Factors Influencing the Rush to Retire
Social distancing requirements that have kept workers at home have brought to light, for many people, an awareness of how physically and emotionally draining commuting to the office, traveling for business, and the general demands of the workplace can be. The global pandemic has also inspired many people to reevaluate what “really matters most” to them in life.
Over the past year, real estate values have generally been strong, and the stock market has trended somewhere between stable and outstanding. Suddenly, early retirement is very appealing to many workers whose assets have never looked healthier. Executives, who for years have tried to balance their work life and personal life, are taking an earnest look at their situation and choosing family and personal goals unrelated to career and workplace.
According to Bloomberg News, “…about 2.7 million Americans age 55 or older are contemplating retirement, years earlier than they’d imagined because of the pandemic.”
And an SCE Labor Market Survey, from the center for Microeconomic Data and the Federal Reserve Bank of New York, showed, “The average expected likelihood of working beyond age 67 declined to 32.9 percent in March 2021.” This number equals the lowest documented by the SCE Labor Market Survey.

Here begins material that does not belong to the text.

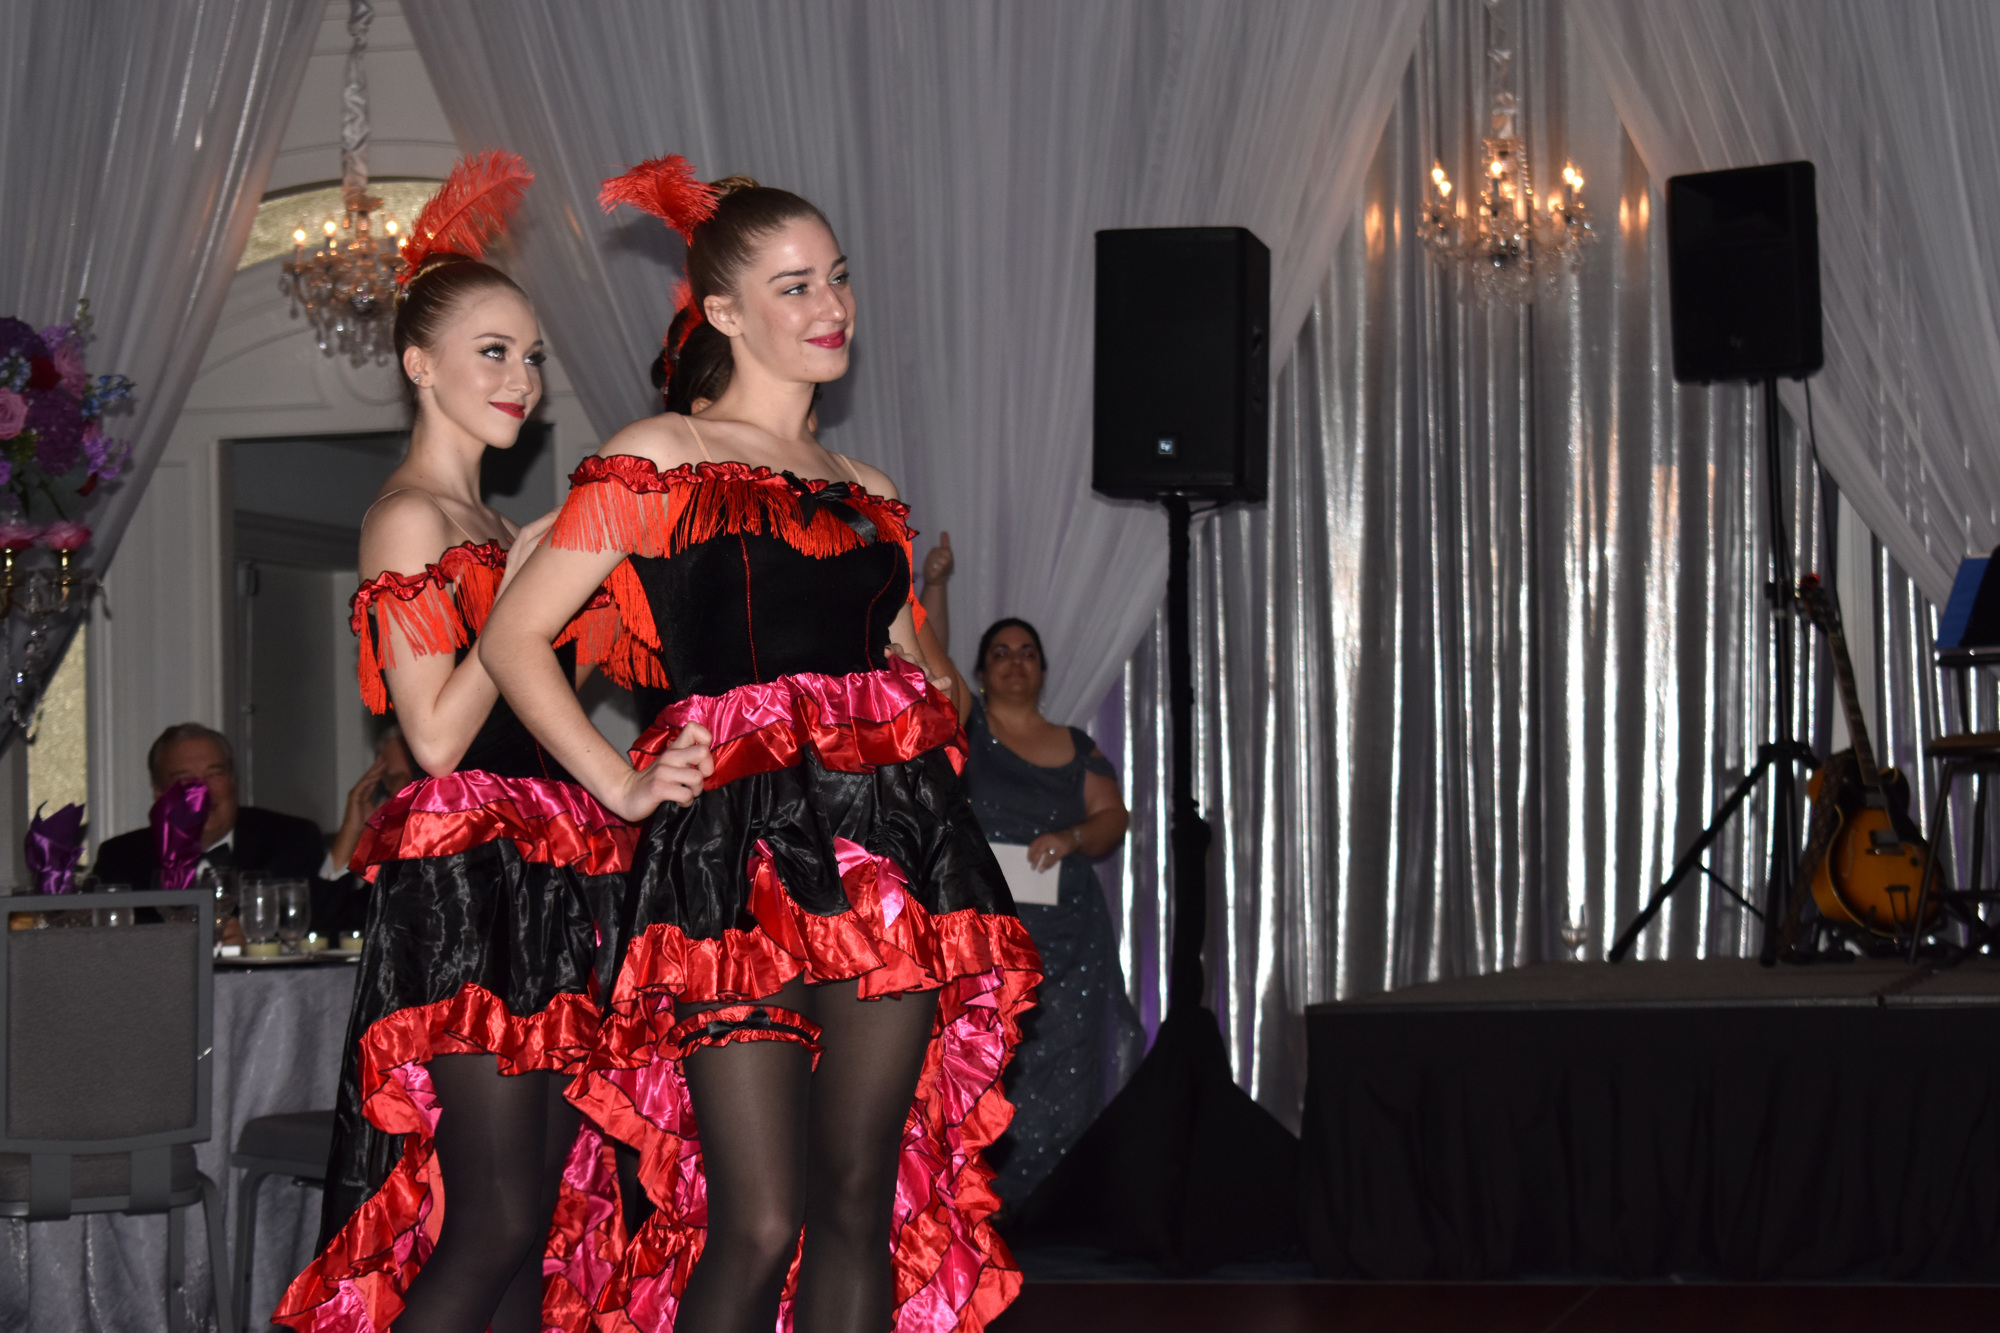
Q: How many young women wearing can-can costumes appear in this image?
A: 3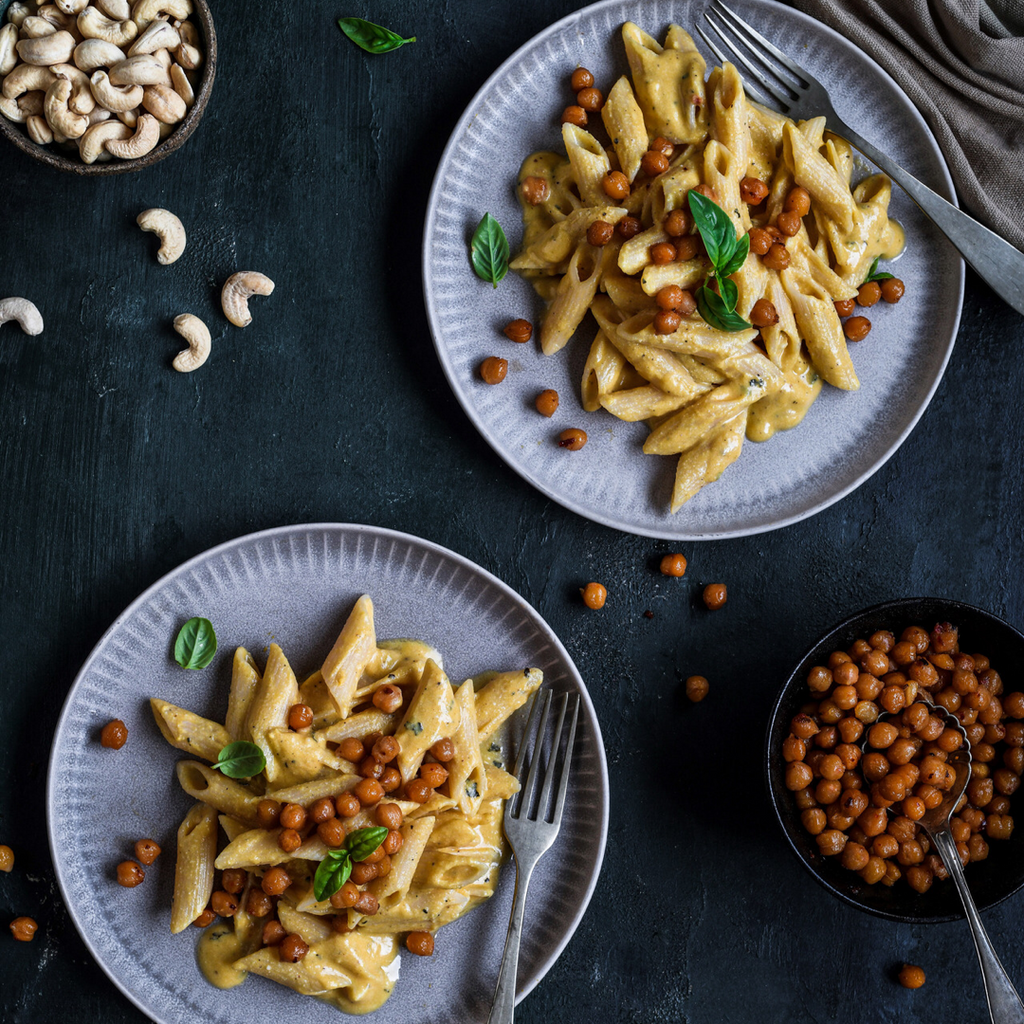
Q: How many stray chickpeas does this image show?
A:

NQDC Plans and the Rush to Retire at Your Organization
Boards are paying attention. Filling lower-level jobs left open by post-pandemic workplace transitions is a challenge. But what if your organization loses some of its key talent to early retirement? How well can your company function if multiple top executives all find the idea of an early exit very appealing?
Creatively designed nonqualified deferred compensation plans (NQDC) serve the objectives both of employers and executives in a variety of ways. NQDC plans can be structured specifically to help organizations in retaining key talent, positioning organizations to make discretionary contributions to enhance employee retention, including incentive-based contributions.
In a closely held corporation, the company might choose to fund an NQDC plan account for current executives who are considered to be possible future owners, setting an account to vest and distribute on a change in control. This structure creates an “insider transition” arrangement and incentivizes and rewards key executives. At the same time, this type of structure keeps options in play for the company’s current owner.
The only way for your organization to know what options a nonqualified deferred compensation plan may afford it is to invite an experienced executive benefits professional to thoroughly review the company’s existing plans and structure.
For executives contemplating an early exit, the best advice is to retire if, and when, you are comfortable doing so, just don’t make the decision in a rush. If you exit and find the life of a retiree isn’t all you hoped it would be, you may find it very difficult to return to the workforce with the status you previously held.